* [PROBLEM]:
Reproduce each record exactly. The pictures should be skipped.

* [DATASET EXCERPTS]:
___
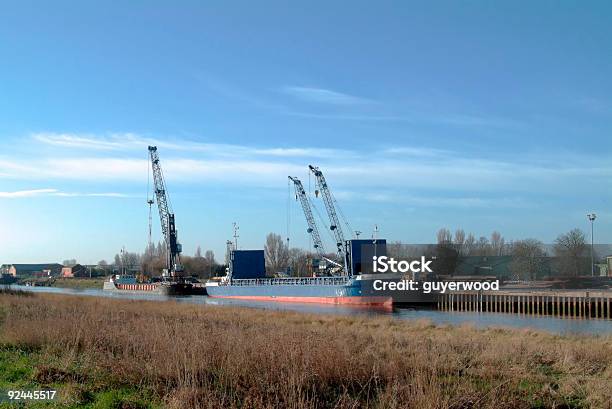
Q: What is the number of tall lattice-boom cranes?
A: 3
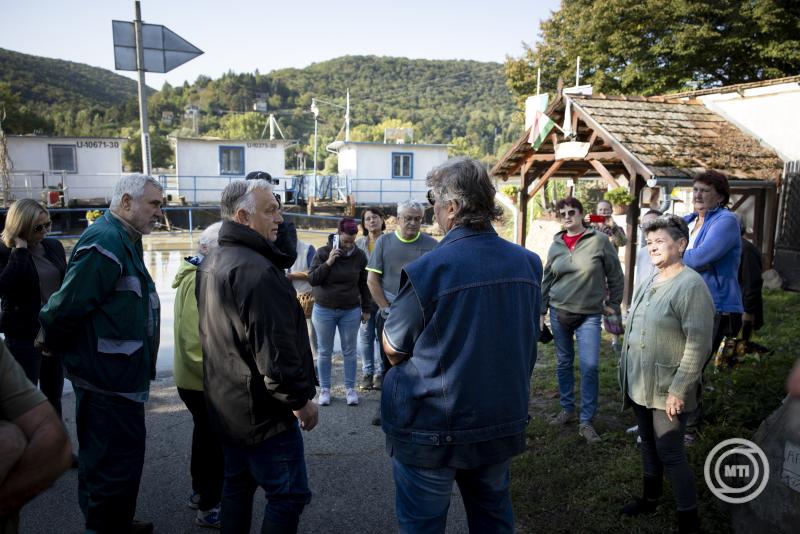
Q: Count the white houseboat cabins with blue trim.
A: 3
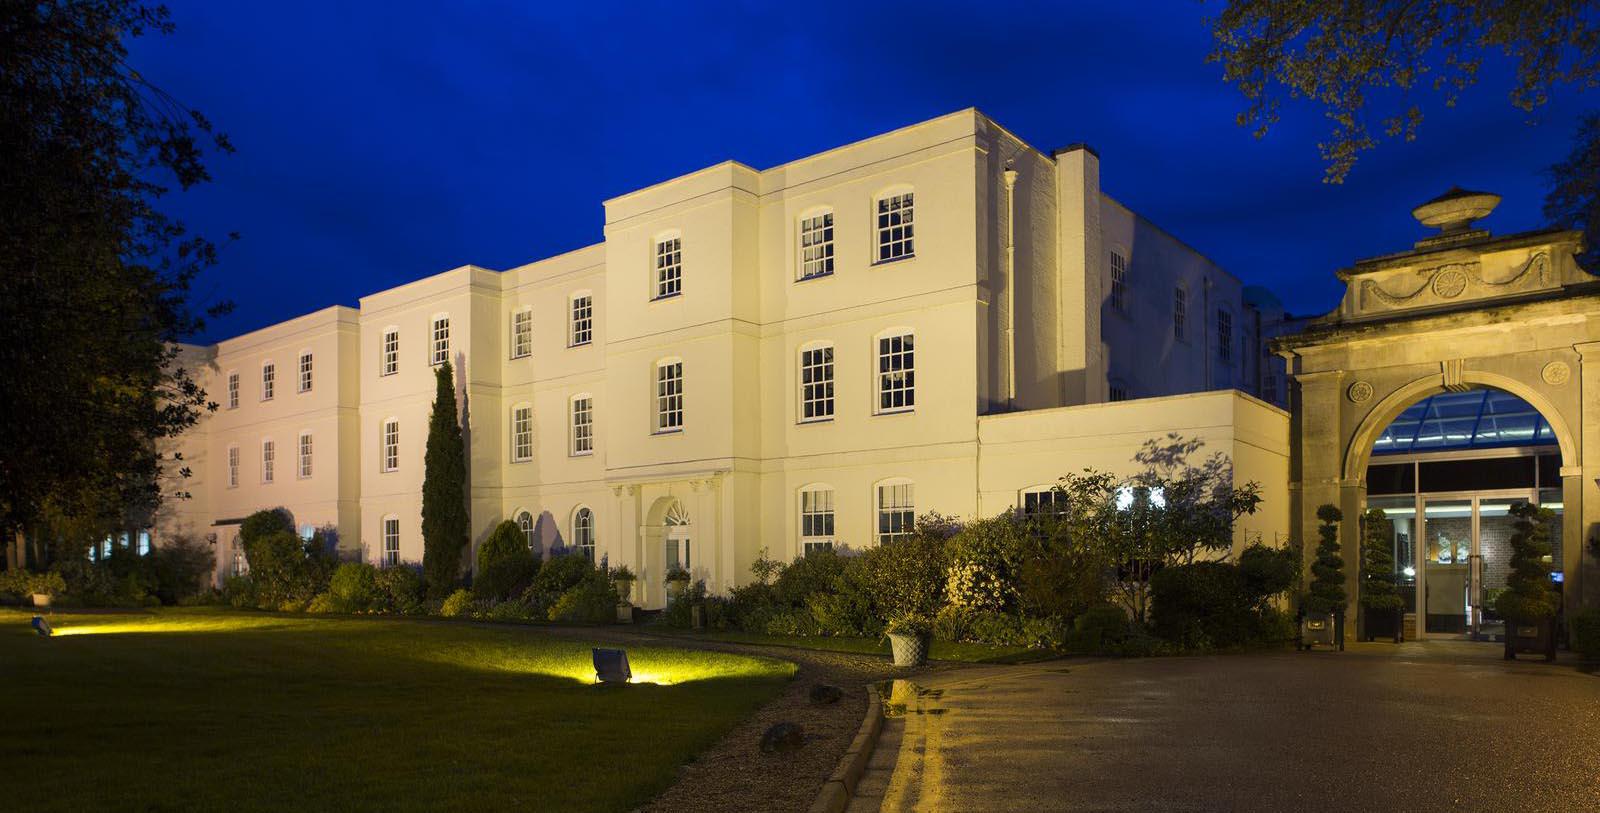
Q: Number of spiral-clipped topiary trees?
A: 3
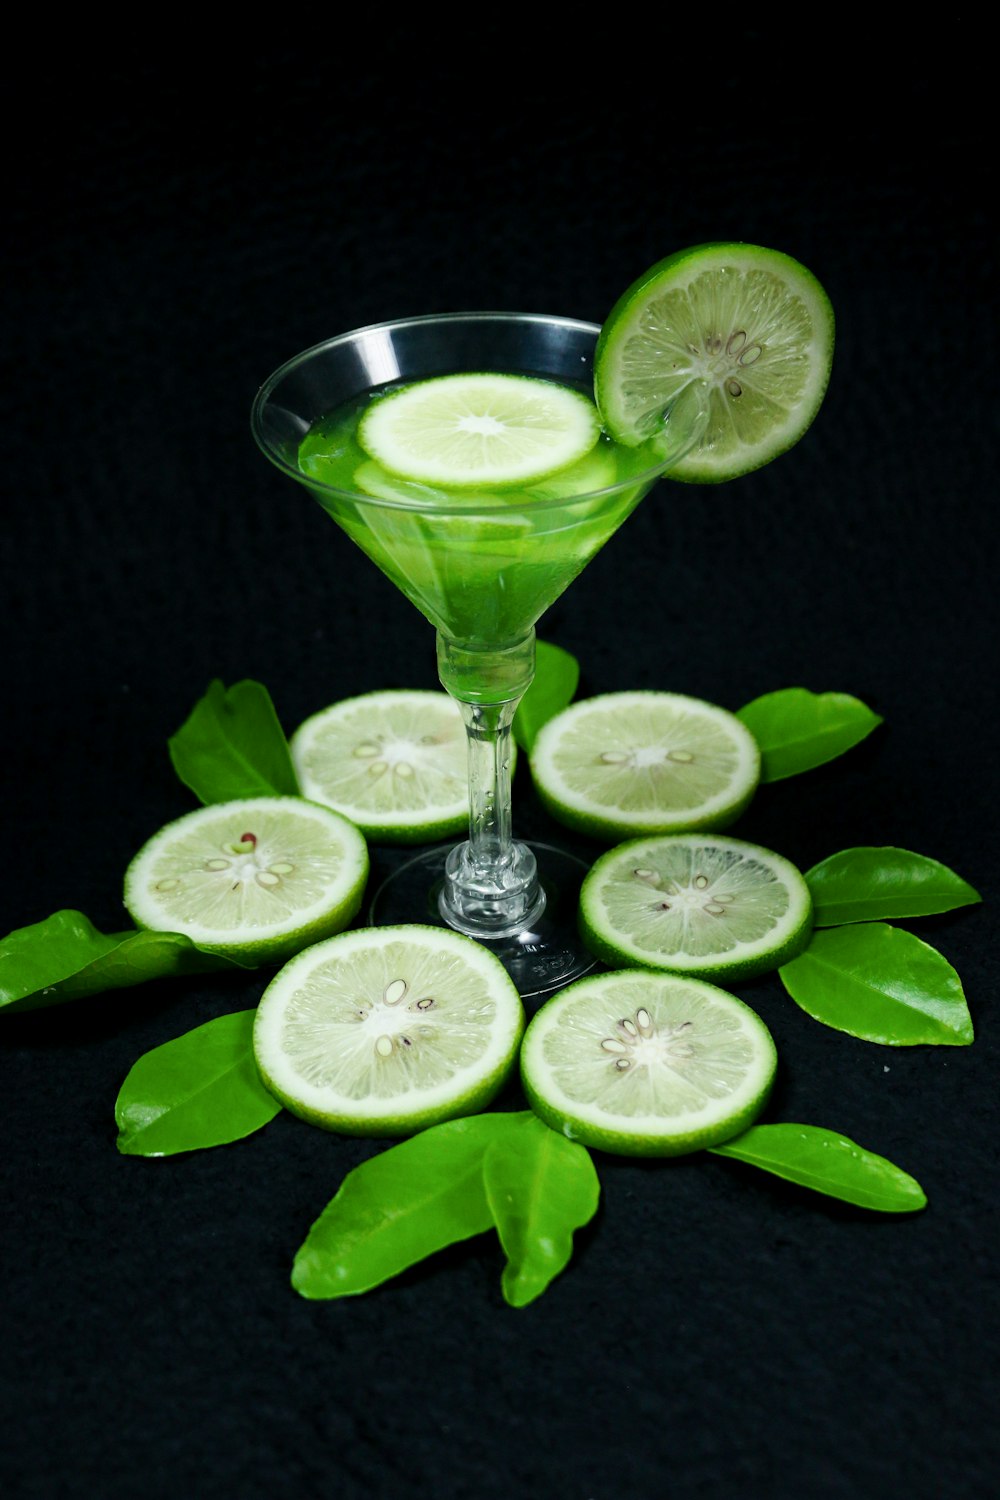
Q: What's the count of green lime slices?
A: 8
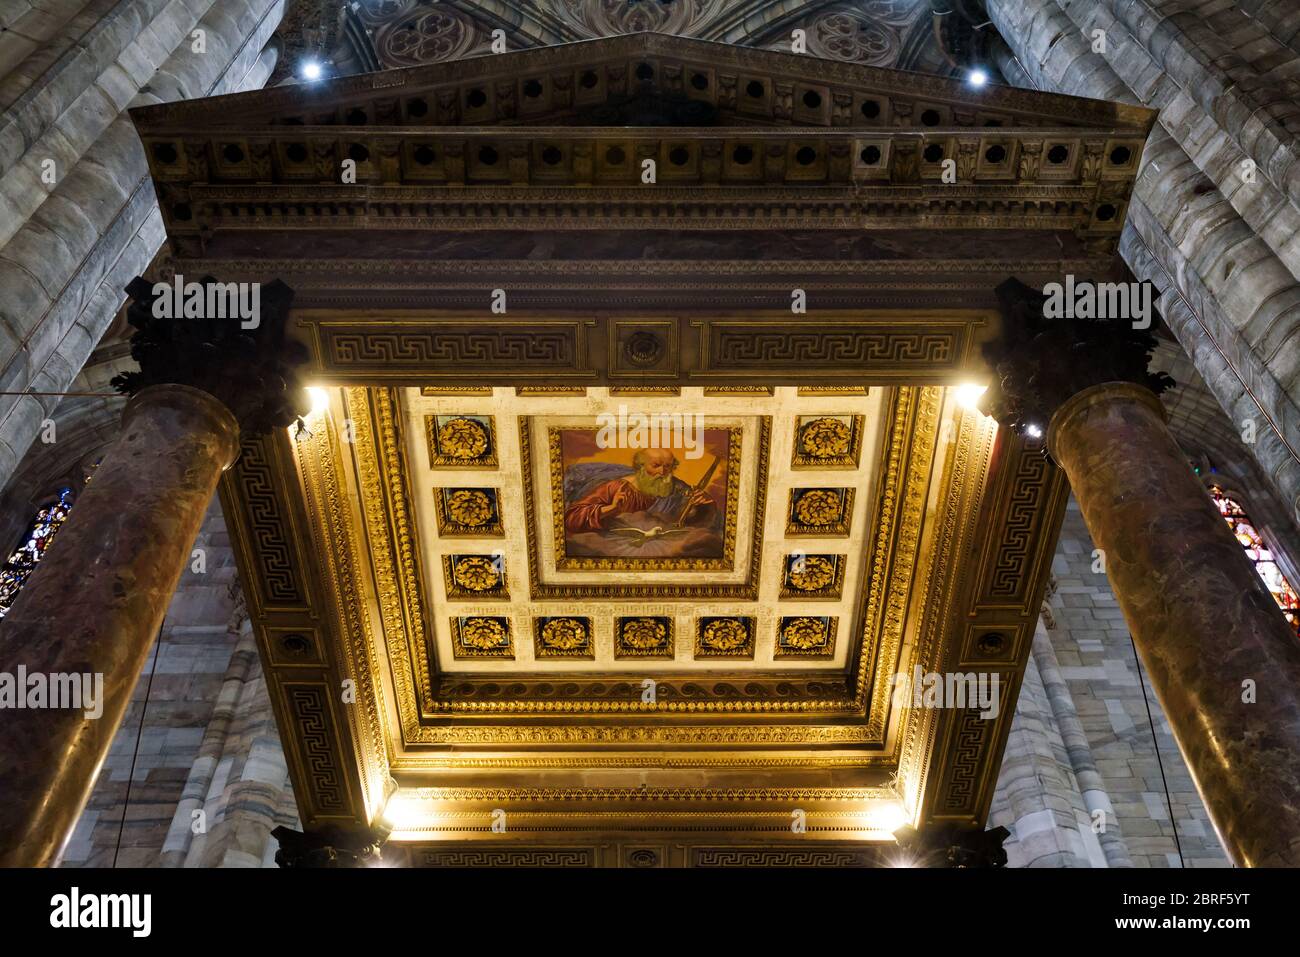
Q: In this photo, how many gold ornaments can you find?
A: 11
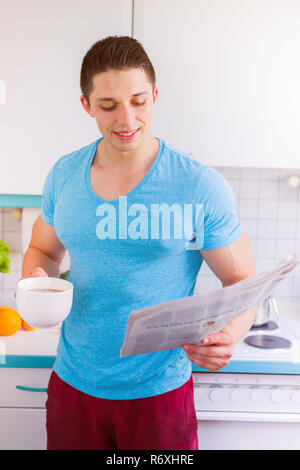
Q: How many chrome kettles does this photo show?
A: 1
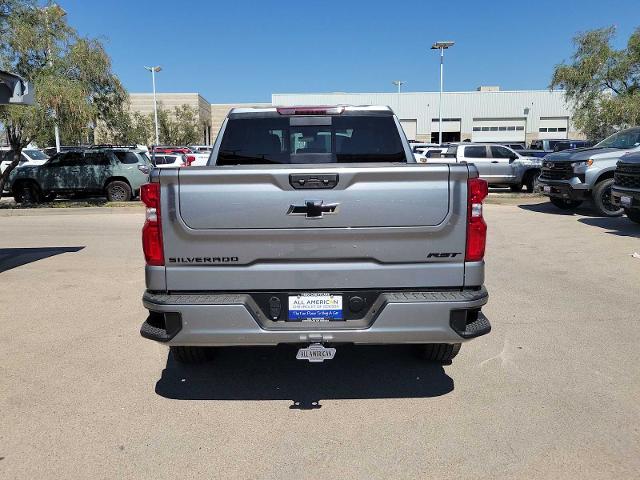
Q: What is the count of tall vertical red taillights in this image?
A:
___
* [RESULT BELOW]:
Q: What is the number of tall lattice-boom cranes?
A: 3
Q: Count the white houseboat cabins with blue trim.
A: 3
Q: Number of spiral-clipped topiary trees?
A: 3
Q: What's the count of green lime slices?
A: 8
Q: In this photo, how many gold ornaments can you find?
A: 11
Q: How many chrome kettles does this photo show?
A: 1
Q: What is the count of tall vertical red taillights in this image?
A:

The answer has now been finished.